### SOURCE DATA ###

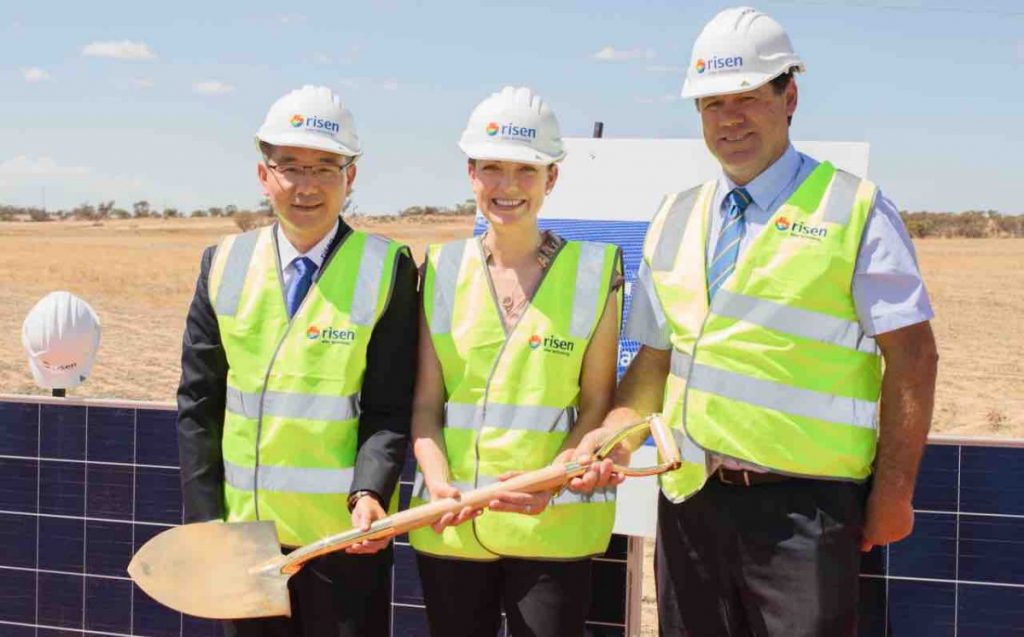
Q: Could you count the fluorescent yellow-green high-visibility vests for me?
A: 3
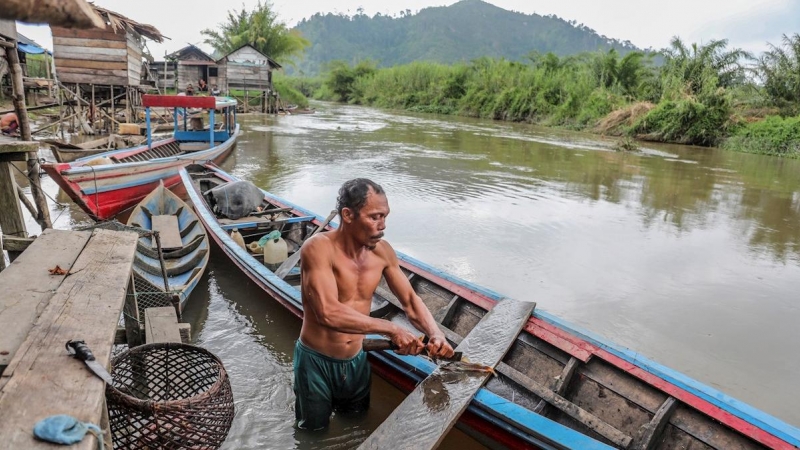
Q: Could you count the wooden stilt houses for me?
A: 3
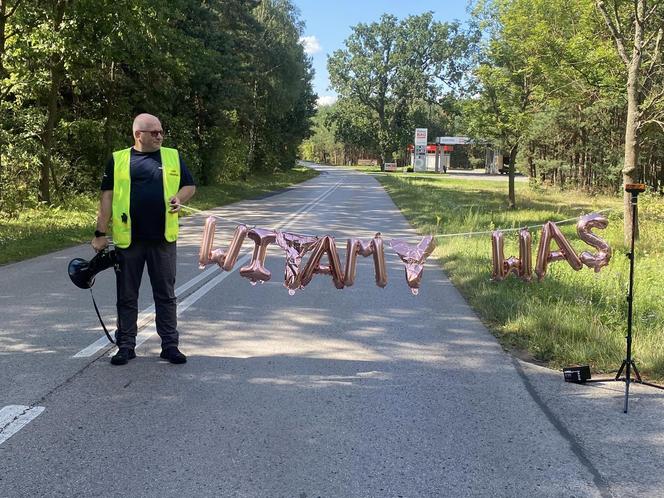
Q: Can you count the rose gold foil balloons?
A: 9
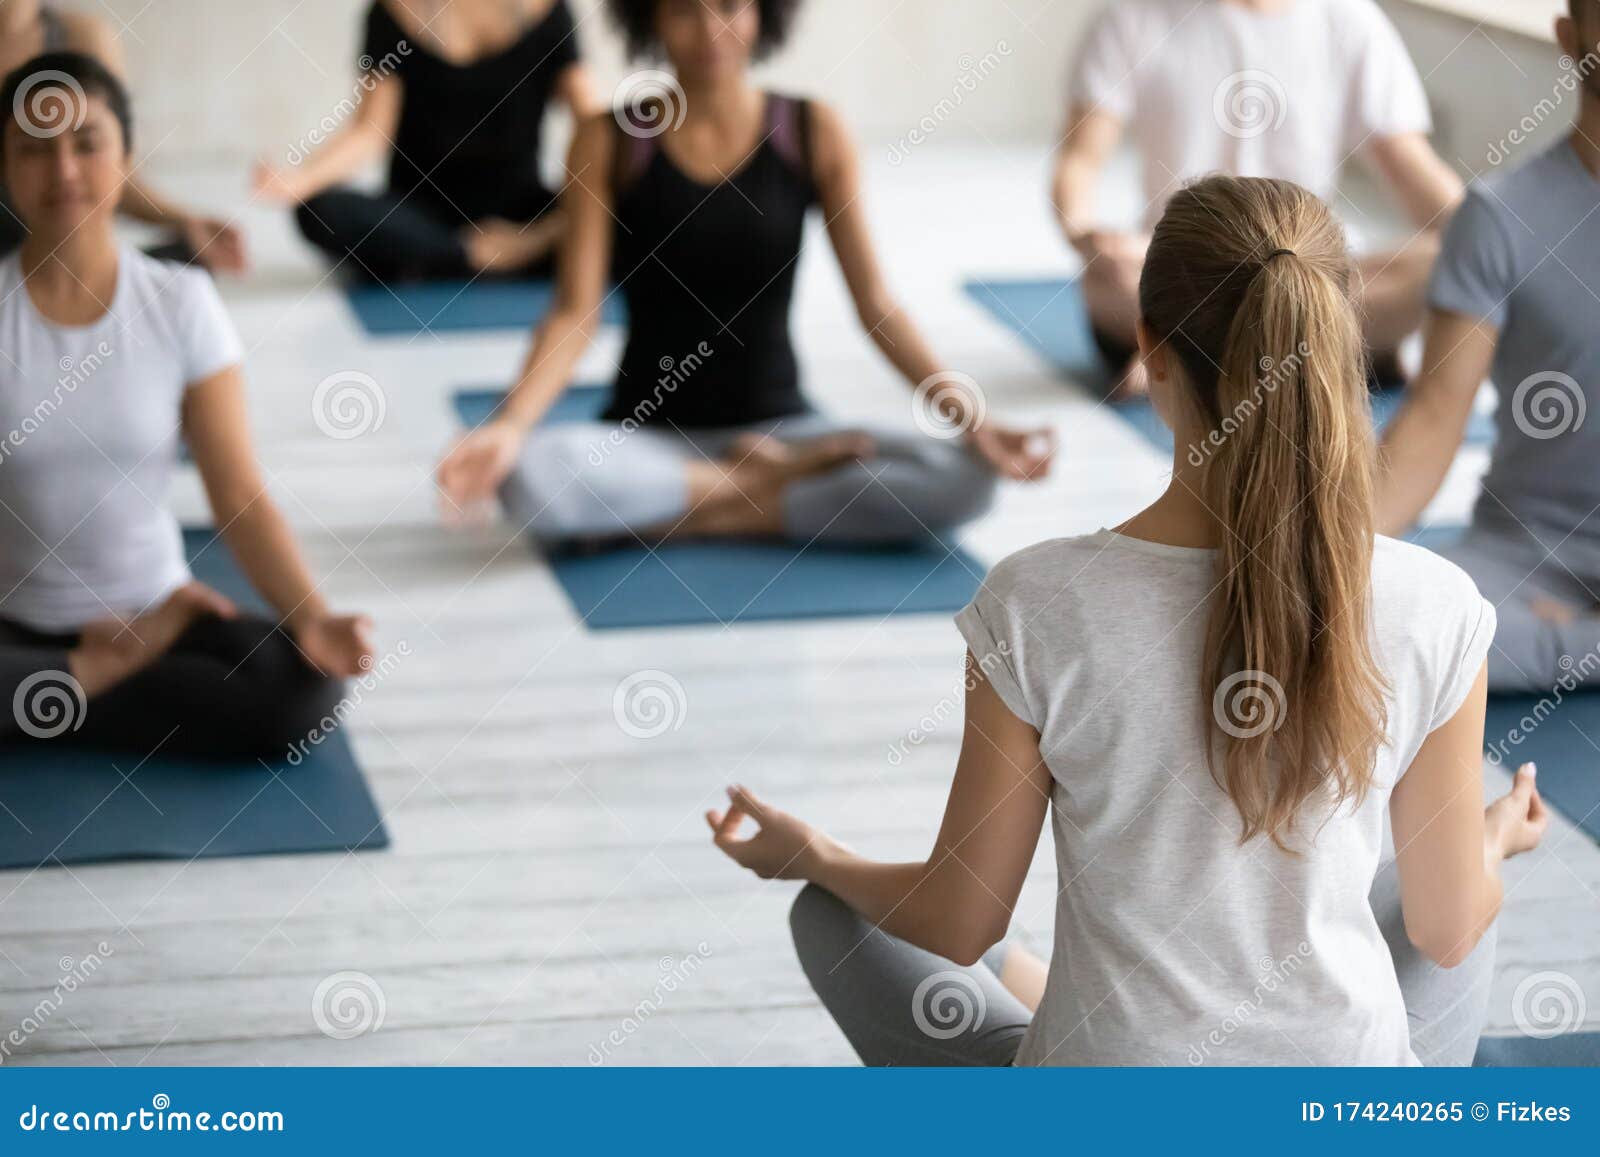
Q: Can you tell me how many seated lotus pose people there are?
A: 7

###
### SOURCE DATA ###

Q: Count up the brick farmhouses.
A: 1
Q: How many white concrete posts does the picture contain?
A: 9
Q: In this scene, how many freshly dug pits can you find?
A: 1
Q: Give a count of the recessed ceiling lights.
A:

###

◆ ABOUT THIS EXERCISE: Would you please return all lines from the listing above that contain "many"?

◆ OUTPUT FOR THIS EXERCISE:
Q: Can you tell me how many seated lotus pose people there are?
Q: How many white concrete posts does the picture contain?
Q: In this scene, how many freshly dug pits can you find?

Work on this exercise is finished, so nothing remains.